The Cabinet Office’s headcount has dropped by 13% in one quarter, according to new data from the Office for National Statistics.
Public sector data for December 2025, published by the ONS this morning, shows the department’s full-time equivalent headcount – which doesn’t include its arms’-length bodies – dropped from 6,190 to 5,390 from September to December 2025, a decrease of 800.
It comes after the department launched voluntary exit and mutually agreed exit schemes in January and March last year. The Cabinet Office also announced in April 2025 that it intended to reduce the size of its core workforce by a third over the following two years, eyeing up cuts of around 1,200. At that point, more than 500 voluntary exit scheme applications had already been supported by the department.
The voluntary exit scheme was completed in October 2025 with staff leaving employment by the end of last year, CSW understands.
The staff reductions form part of the Cabinet Office's plans to make cost savings of over £110m by 2028, achieved by making efficiencies through the better use of AI and technology and closing down non-essential programmes.
A Cabinet Office spokesperson told CSW: "The Cabinet Office Futures programme was announced last year, to restructure and reorganise the Cabinet Office, making it more specialist, more strategic and smaller.
"We are prioritising frontline delivery, putting more money into putting more police on the streets, teachers in our children's classrooms and nurses in the NHS."
While the Cabinet Office’s FTE headcount has fallen significantly, the overall civil service numbers have slightly increased, rising from 520,000 to 521,000 over the same period.

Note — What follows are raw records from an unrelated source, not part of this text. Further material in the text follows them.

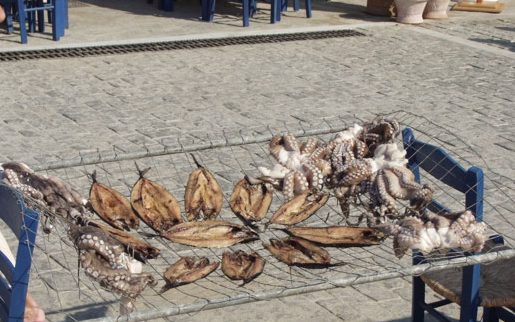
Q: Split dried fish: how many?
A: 11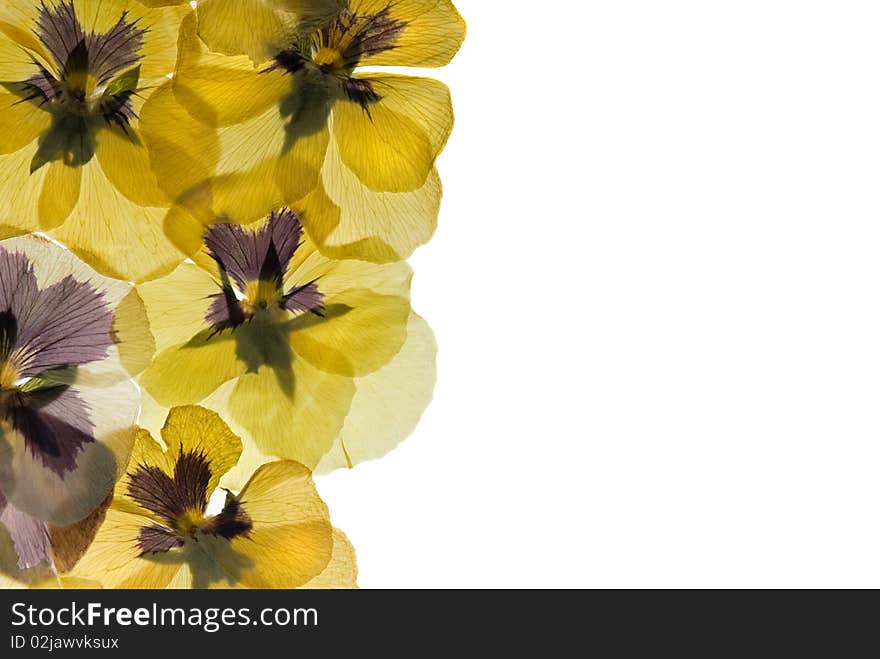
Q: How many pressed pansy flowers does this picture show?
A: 5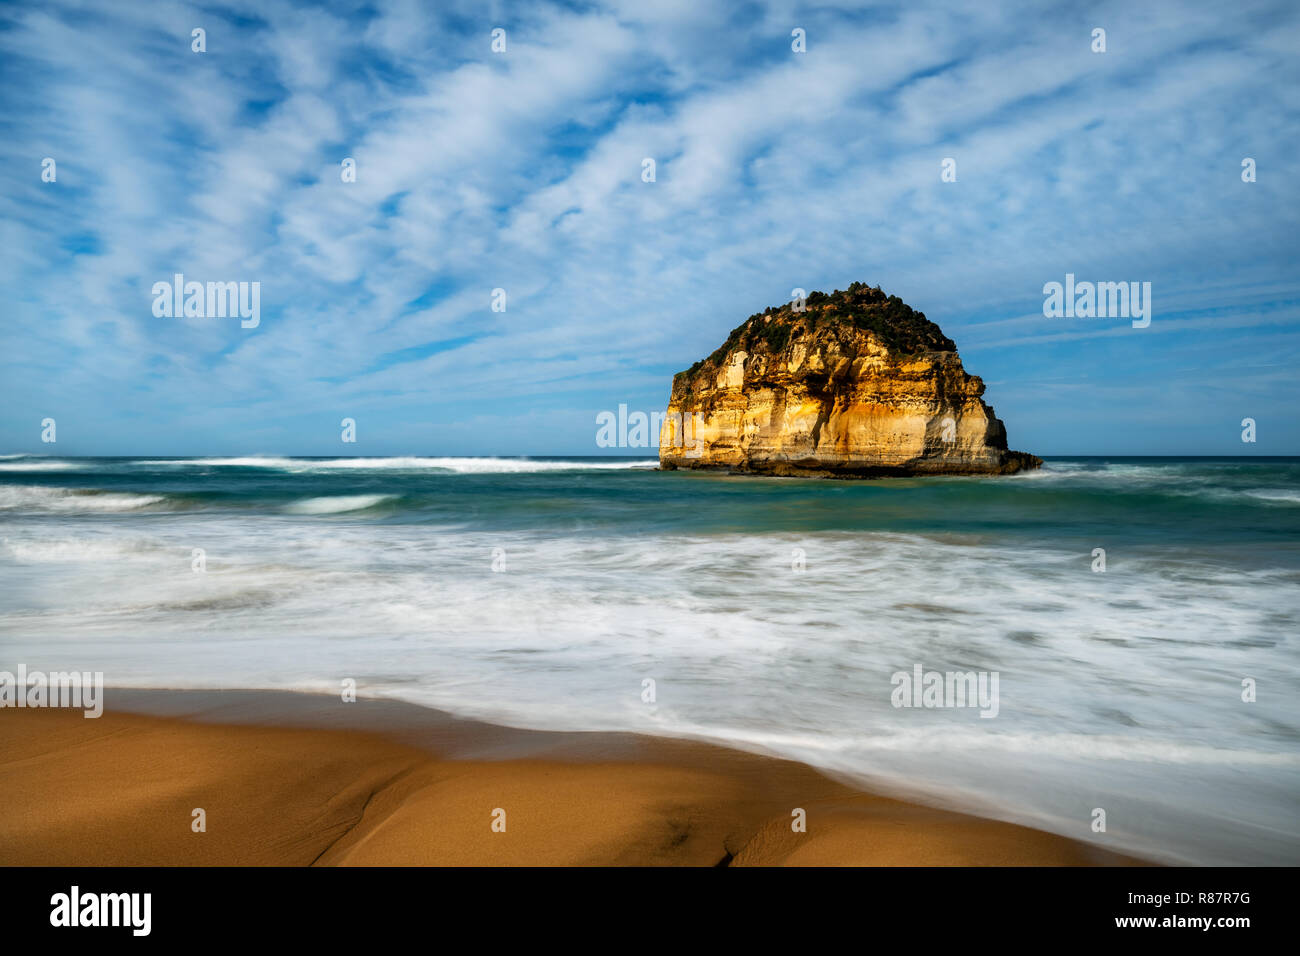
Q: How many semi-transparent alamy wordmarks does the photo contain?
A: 5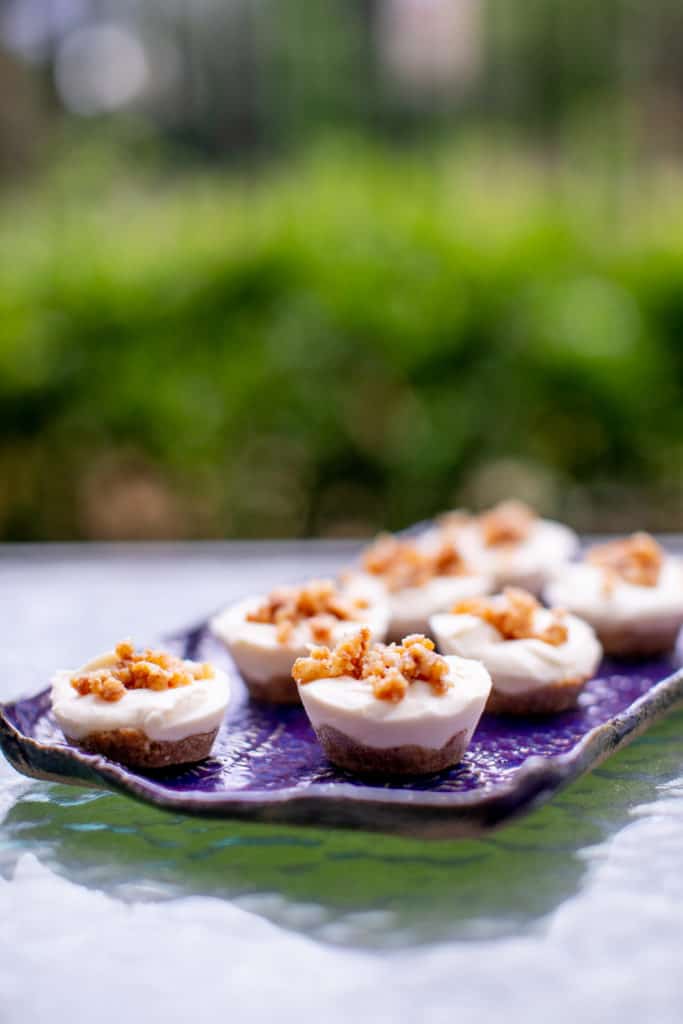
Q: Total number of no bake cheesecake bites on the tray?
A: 7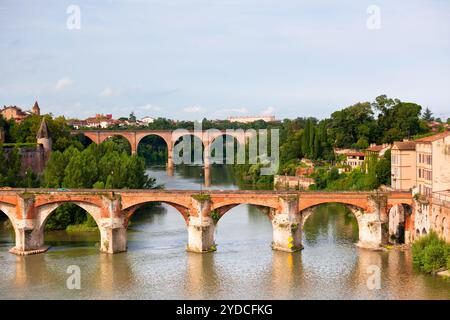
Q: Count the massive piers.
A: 5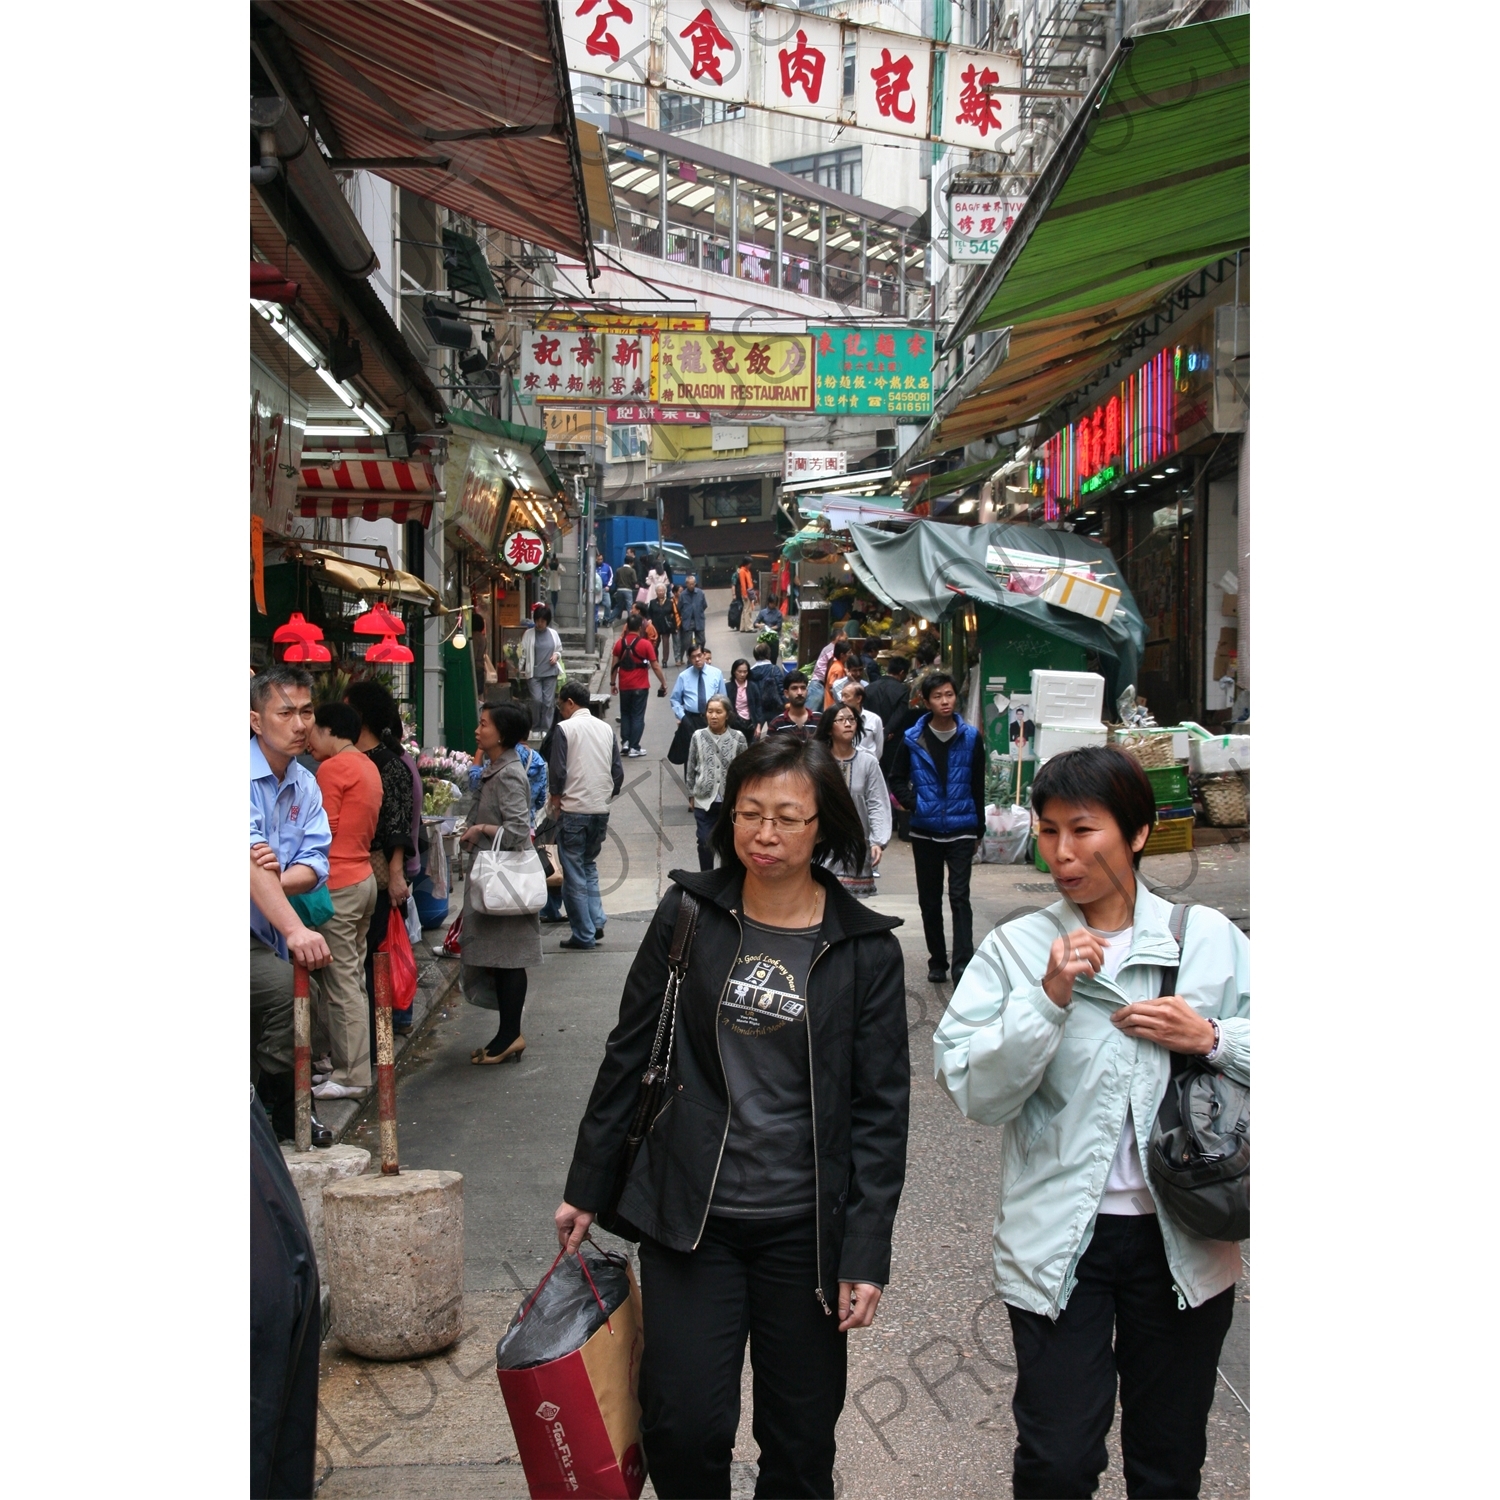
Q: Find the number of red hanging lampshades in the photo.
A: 4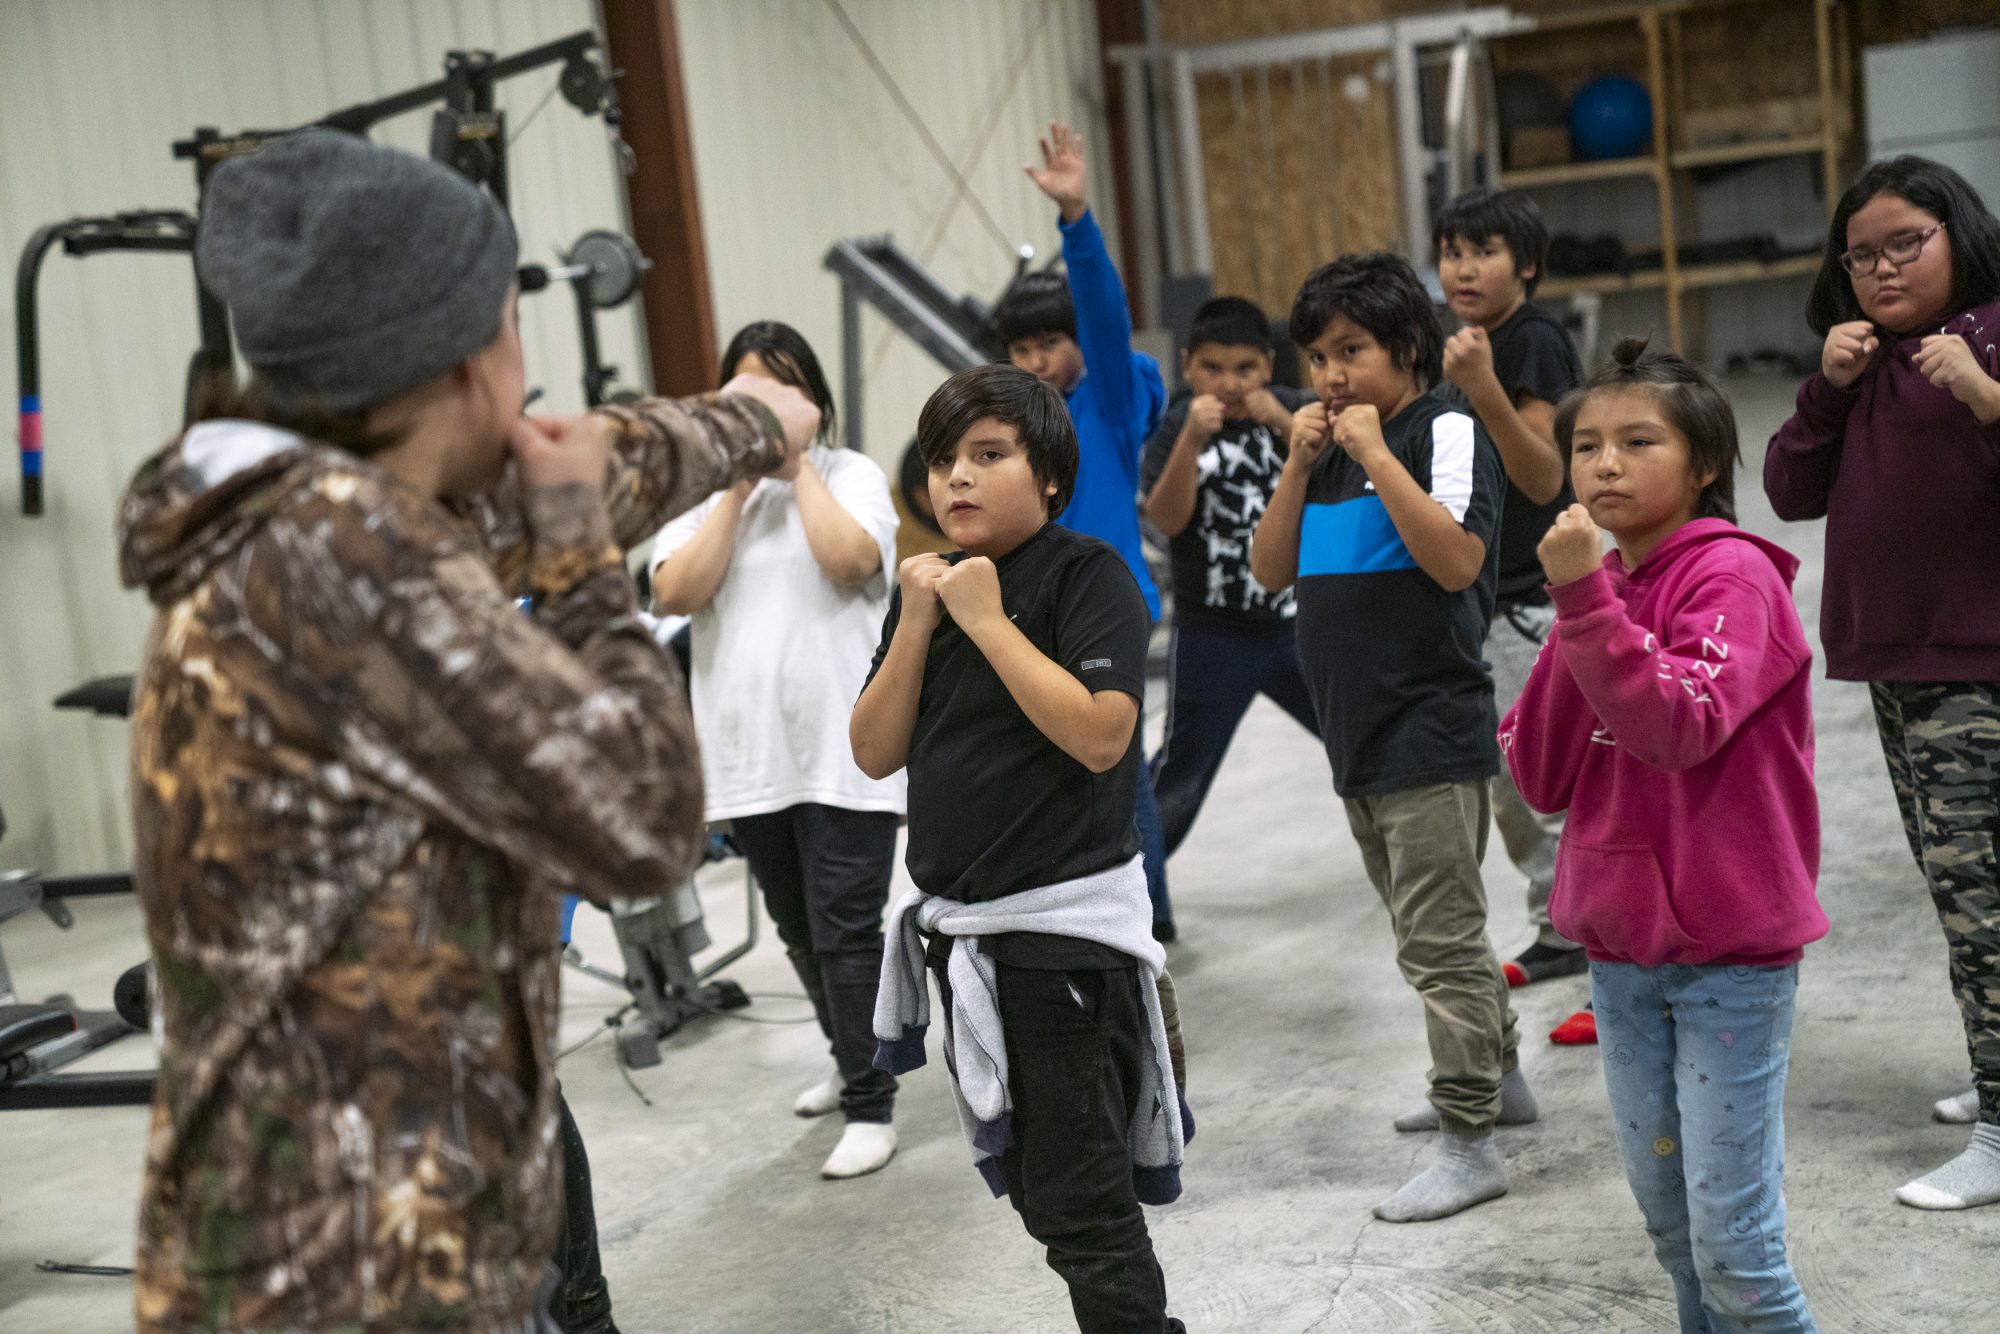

This is largely driven by HM Revenue and Customs.
At the 2025 Spending Review last June, HMRC was given £1.7bn over the current SR period to fund 5,500 extra compliance staff and 2,400 debt management staff.
Since then, HMRC’s FTE headcount has risen by 3.5%, going up from 65,995 in June 2025 to 68,290 in December 2025. The department increased its numbers of permanent and temporary staff by 1,060 and 130 respectively between June and September last year, while today’s data update shows permanent and temporary FTE headcount went up by a further 1,235 and 180 between September and December.
An HMRC spokesperson told CSW: “The government is investing more than £1.6bn over the next five years for HMRC to recruit 5,500 additional compliance staff and to fund 2,400 debt management staff which will help close the tax gap and secure billions more in revenue, ensuring the tax that should be paid is paid. We are on track with recruitment, surpassing the 2025–26 target of 1,100 additional compliance staff.”
The debt management funding enables HMRC to retain 1,200 current debt management staff until March 2030 and to recruit a further 1,200. The department expects most of the recruits to join by the end of 2026-2027.
The civil service’s ranks have increased every year since 2016, with growth driven by the demands of the UK’s decision to leave the EU and the need to respond to the Covid-19 pandemic, and various drives to reduce the overall size of the civil service failing to land.
The ONS public sector employment release includes data going back to 1999, when the FTE headcount was around 475,000. Under Tony Blair, it rose to a high of 534,000 in 2004, and then fell over his final three years as prime minister to 500,000, before dropping to 481,000 during Gordon Brown's short tenure as PM. The coalition government's austerity-driven attempts to rein in numbers saw a much more significant fall in FTE headcount, reaching a low of 384,000 in June 2016, the month of the Brexit referendum.
The current FTE figure of 521,000 in December 2025 is a 36% increase on the June 2016 numbers and just 13,000 shy of the 25-year high in 2004.